По утрам, за четверть часа до завтрака, Авельянеде приносили газеты – “Коммуну”, “Голос Мадрида”, “Красный рассвет”, “Фабричную правду”, “Зарю молодежи” и еще с десяток других, чьи названия были столь же причудливы, сколь и однообразны, а исполнение отличалось той же неряшливостью, что и предъявленный Санчесом “документ”. Там, среди пышных пропагандистских реляций о победах Красной Армии на юге и бегстве правительства из страны торжественно сообщалось, что бывший диктатор Аугусто Авельянеда пойман и скоро понесет справедливое наказание за свои бесчисленные грехи. При этом нигде – решительно нигде – ни словом не упоминалось, что речь идет о том самом Авельянеде, который все эти годы колесил по стране в тряском чреве тюремного “паккарда”. Забывчивость красных, насколько можно было судить, объяснялась довольно просто. Как и всякая новая диктатура, Фаланга стремилась начать свою эпоху с эффектного жертвоприношения, однако дряхлый старик, умученный проклятой буржуазной кликой, для этой цели явно не подходил. Мало годились на роль жертвы и деятели Республики – в основном второго разряда, – плененные фалангистами в ходе войны: для умиротворения коммунистических богов это была слишком мелкая сошка. Туда, на алтарь Революции, требовалось возвести фигуру в равной степени преступную и демоническую, с детства известную каждому испанцу. Фигуру, символизирующую собой всю порочность старого мира, ибо хотя этот мир и состоял, подобно адскому диптиху, из двух половин, Империи и Республики, в представлении Фаланги они были неразделимы и, стало быть, подлежали единому суду.

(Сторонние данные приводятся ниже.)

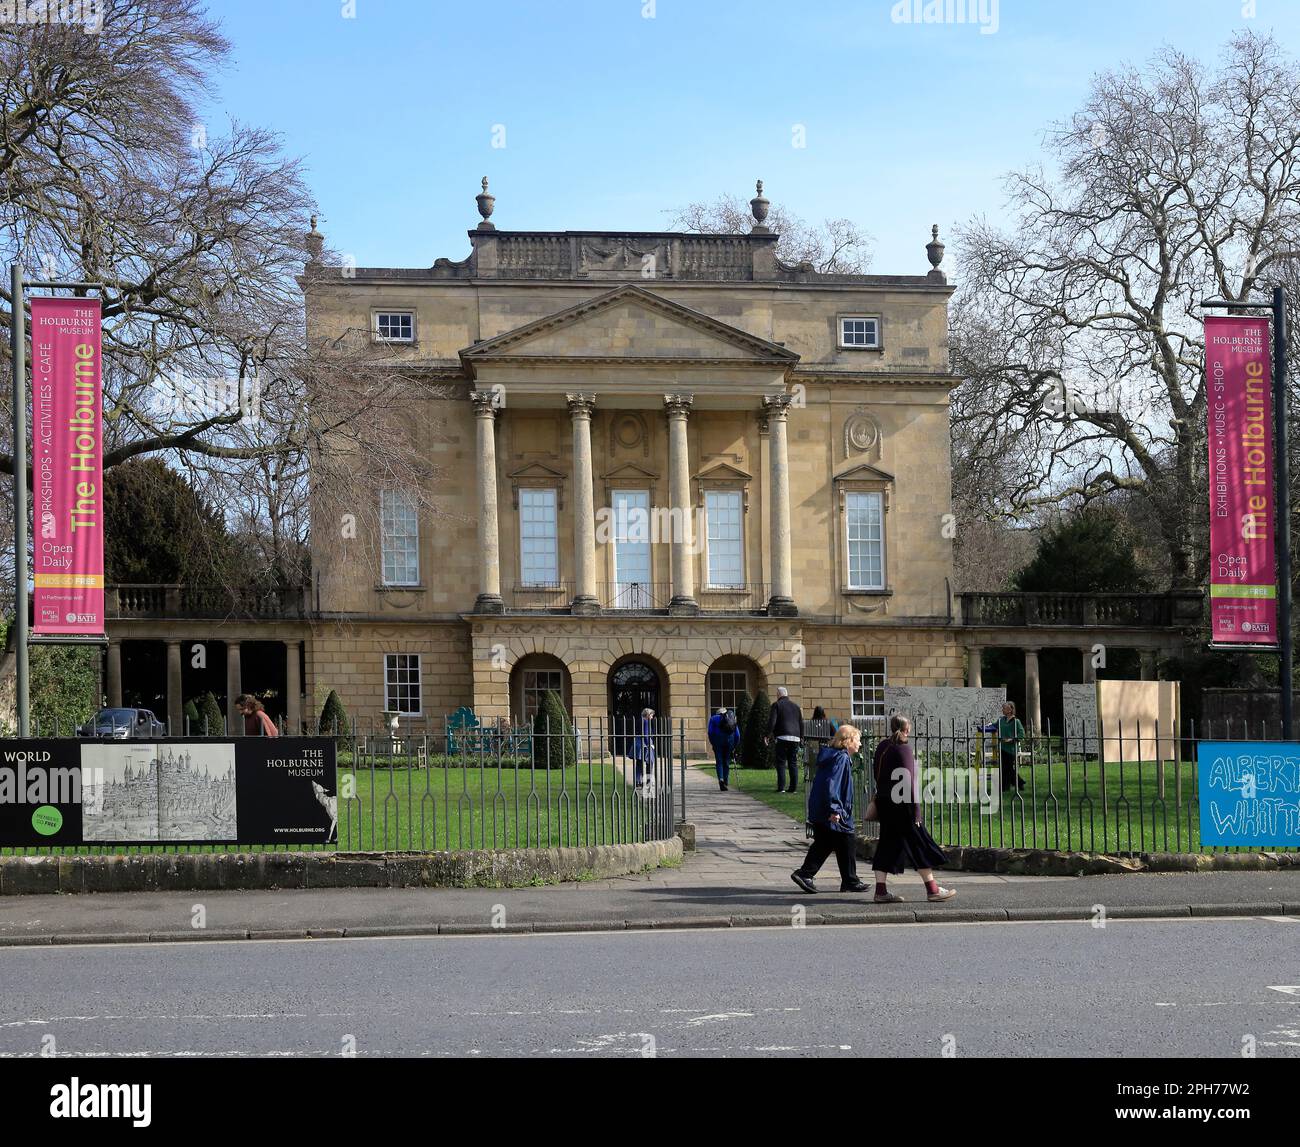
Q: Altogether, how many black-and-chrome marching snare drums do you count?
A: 0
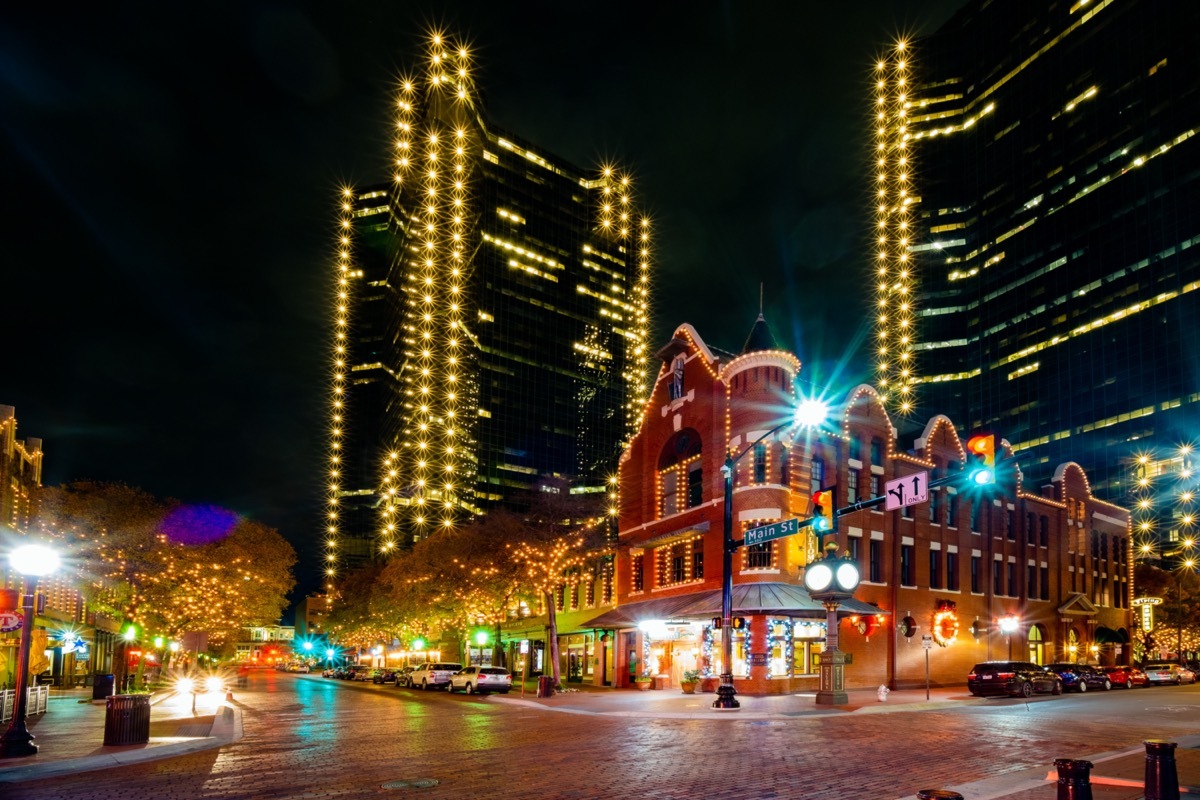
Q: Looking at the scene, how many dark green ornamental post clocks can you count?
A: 1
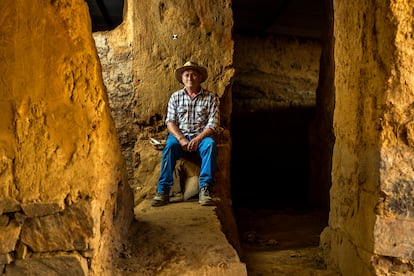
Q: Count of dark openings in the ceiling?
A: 2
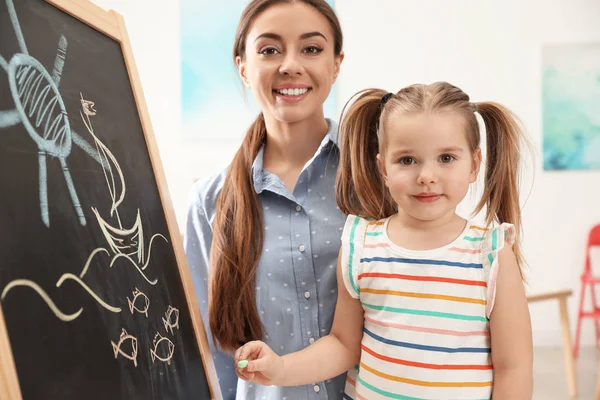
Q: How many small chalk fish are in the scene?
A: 4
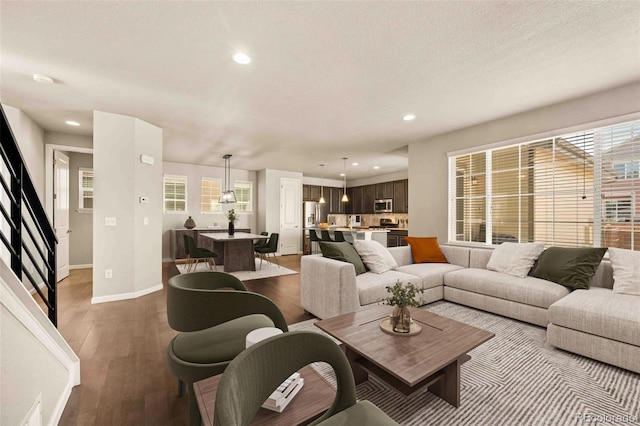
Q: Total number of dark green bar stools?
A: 3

Пролетарские боги жаждали искупления, и утолить эту жажду мог только Аугусто Авельянеда, которого большая часть народа до сих пор считала живым. По легенде, диктатор, так и не заплатив за пролитую кровь, томился в стенах далекой островной тюрьмы, и фалангисты, знавшие толк в театральных эффектах, живехонько его оттуда “извлекли”.